Civiltà perduta: il nuovo cinema d’avventura
Alla scoperta della Civiltà perduta nella giungla amazzonica.
Civiltà perduta (The Lost City of Z) è un film dello scorso anno del quale, purtroppo, non ho sentito molto parlare. Prodotto da Brad Pitt in persona e diretto da James Gray, il film racconta le gesta reali dell’avventuriero britannico Percy Fawcett, prendendo spunto dal libro scritto da David Grann sulle imprese di questo antiquato Indiana Jones.
Siamo nel 1906 quando Percy Fawcett, militare eccelso, viene inviato dalla Royal Geographic Society in Bolivia, un’area al tempo quasi del tutto sconosciuta, per mappare l’Amazzonia, definendo i confini delle regioni sudamericane. Ben consapevole di partire per una missione di due anni, Fawcett decide di salutare la moglie Nina (Sienna Miller) e il figlio Jack e di partire all’avventura. Già da questa decisione percepiamo nel protagonista un animo fuori dal comune, affiancato da una donna altrettanto straordinaria: lui è mosso da una curiosità scientifica verso ciò che nessuno ha mai visto né scoperto prima, il tutto condotto con un’integrità ed un’etica molto lontana dai suoi tempi; lei, la sua compagna, asseconda e aiuta il marito nella sua ricerca, trovandosi sempre al suo fianco e pronta a riaccoglierlo tra le braccia.

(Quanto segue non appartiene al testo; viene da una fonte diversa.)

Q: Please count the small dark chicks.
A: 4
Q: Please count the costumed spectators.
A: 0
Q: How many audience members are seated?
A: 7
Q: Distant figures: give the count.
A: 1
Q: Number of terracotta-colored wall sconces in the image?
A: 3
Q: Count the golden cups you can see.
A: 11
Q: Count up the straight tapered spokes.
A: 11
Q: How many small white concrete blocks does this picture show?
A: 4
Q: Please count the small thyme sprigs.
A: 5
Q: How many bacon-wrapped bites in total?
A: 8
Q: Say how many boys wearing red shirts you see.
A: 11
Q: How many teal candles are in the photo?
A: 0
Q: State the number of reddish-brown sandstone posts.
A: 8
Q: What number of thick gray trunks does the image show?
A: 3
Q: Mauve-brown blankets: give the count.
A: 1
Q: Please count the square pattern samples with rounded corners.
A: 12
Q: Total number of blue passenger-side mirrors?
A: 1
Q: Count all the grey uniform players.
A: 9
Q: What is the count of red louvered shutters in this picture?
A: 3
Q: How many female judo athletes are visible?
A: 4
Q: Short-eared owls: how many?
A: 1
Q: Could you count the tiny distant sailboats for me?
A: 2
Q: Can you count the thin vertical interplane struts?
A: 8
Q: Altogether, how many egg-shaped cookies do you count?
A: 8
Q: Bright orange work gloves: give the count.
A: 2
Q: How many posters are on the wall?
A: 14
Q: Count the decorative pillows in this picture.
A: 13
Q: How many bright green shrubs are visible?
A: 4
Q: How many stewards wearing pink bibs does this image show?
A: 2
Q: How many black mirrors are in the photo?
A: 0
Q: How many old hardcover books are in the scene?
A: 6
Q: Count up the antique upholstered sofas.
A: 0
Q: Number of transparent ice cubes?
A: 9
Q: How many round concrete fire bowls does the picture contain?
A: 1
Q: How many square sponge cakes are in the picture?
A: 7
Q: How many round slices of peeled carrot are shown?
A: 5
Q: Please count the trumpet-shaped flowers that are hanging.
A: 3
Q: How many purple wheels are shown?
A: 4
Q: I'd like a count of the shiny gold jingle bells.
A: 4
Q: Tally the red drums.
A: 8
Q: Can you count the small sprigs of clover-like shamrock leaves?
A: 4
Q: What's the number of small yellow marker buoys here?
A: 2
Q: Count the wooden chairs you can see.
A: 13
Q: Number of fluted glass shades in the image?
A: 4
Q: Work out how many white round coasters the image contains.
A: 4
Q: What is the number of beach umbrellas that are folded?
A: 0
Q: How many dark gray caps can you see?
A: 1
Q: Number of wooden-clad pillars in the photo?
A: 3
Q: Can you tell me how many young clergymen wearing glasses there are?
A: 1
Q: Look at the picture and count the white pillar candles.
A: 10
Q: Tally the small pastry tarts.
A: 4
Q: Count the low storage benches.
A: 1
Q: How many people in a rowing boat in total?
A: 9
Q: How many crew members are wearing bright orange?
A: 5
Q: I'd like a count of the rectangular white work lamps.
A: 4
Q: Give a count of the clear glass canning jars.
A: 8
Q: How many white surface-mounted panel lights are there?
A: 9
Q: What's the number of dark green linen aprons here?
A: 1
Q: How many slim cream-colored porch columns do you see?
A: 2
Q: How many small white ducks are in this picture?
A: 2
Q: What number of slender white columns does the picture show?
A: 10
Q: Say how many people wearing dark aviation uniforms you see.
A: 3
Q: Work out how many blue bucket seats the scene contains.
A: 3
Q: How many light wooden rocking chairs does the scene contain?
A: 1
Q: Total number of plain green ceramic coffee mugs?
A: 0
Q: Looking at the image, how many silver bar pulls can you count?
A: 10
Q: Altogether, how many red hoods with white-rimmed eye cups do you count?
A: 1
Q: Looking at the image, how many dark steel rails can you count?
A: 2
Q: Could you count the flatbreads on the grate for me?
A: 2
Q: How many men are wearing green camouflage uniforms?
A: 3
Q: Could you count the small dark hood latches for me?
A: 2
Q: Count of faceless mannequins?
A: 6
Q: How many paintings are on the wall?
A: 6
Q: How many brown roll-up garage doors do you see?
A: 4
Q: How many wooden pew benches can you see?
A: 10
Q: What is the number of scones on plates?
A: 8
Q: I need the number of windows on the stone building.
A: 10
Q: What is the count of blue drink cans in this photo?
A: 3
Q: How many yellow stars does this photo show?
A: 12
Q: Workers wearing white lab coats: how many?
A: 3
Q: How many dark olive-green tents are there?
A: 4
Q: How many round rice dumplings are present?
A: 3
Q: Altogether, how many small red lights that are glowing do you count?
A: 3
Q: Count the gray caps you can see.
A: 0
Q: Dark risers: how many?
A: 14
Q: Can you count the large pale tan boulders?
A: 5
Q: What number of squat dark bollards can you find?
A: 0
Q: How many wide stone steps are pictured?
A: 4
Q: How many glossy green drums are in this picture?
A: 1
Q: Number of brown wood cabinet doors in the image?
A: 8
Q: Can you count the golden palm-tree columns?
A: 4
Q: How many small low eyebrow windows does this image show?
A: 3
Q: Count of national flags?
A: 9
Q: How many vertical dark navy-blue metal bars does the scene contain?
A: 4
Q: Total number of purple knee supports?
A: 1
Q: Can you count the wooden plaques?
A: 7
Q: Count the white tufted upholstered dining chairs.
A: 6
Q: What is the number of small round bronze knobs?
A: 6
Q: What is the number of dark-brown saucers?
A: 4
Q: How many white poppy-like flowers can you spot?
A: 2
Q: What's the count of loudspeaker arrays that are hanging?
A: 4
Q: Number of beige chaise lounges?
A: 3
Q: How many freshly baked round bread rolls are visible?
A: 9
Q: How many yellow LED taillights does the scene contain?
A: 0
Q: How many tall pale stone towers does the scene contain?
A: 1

Accompagnato da un manipolo di uomini coraggiosi e dal fidato Caporalo Henry Costin (Robert Pattinson), il suo più stretto aiutante nel compito di mappatura, Fawcett segue il Rio Grande e incuriosito dalle parole di un indio si sofferma sul ritrovamento di alcuni reperti archeologici, vasi e cocci, forse indizio di una civiltà sconosciuta. L’avventuriero farà ritorno a casa sano e salvo, ma tornerà altre volte nella sua amata giungla, in mezzo a quel fiume tanto pericoloso quanto affascinante, per cercare quella che lui chiama “la civiltà perduta di Z”, l’ultimo tassello della conoscenza umana.
Percy, interpretato da uno splendido e intenso Charlie Hunnam (potevano fargli levare la camicia, di tanto in tanto, eh), è chiaramente un uomo fuori dal suo tempo: c’è una sensibilità, una morale così alta in ogni sua azione e parola. In questo senso è memorabile la scena dell’incontro con la tribù di cannibali: chiunque avrebbe fatto ben altro che seguire gli indigeni nella foresta e sedersi con loro in una capanna, scambiando cibo e regali. Ma Fawcett, da vero esploratore e scienziato, ne riconosce la loro personale grandezza e si pone al loro stesso livello, preferendo la curiosità al pregiudizio.
Il finale, che comprende anche un momento di tenerezza famigliare con il figlio Jack (Tom Holland) è splendido dal punto di vista scenico, ed è una conclusione perfetta per la vita di un uomo dedicatosi all’avventura con tutto se stesso. Non spoilero nulla, ma dico solo che tutto ciò che viene raccontato è vero (tranne forse, chissà, la fine!) e ricostruito perfettamente dal giornalista Grann, che un bel giorno decise di seguire i passi di Percy proprio là nella giungla.
James Gray presenta, con Civiltà perduta, un film di avventura che si discosta dalle peripezie comiche alla Jones, pur essendo due figure simili, e si avvicina invece a una pellicola sentimentale, intesa come film “dei sentimenti”. Perché tanti sono i sentimenti che muovono Fawcett e sono sempre loro a spingere le sue decisioni: il cuore lo porta prima da Nina, poi in Amazzonia tra gli Indios e poi vicino al figlio Jack, con il quale compierà l’ultimo viaggio. È lungo, sì, più di due ore, ma non ci sono mai momenti morti e anzi, ogni avventura aggiunge un tassello affascinante e indispensabile per la comprensione della storia di questo uomo sbalorditivo.
Quello che ci rimane alla fine della visione, oltre che una fascinazione indicibile per la giungla, è la curiosità. Avrà trovato Fawcett la sua civiltà perduta?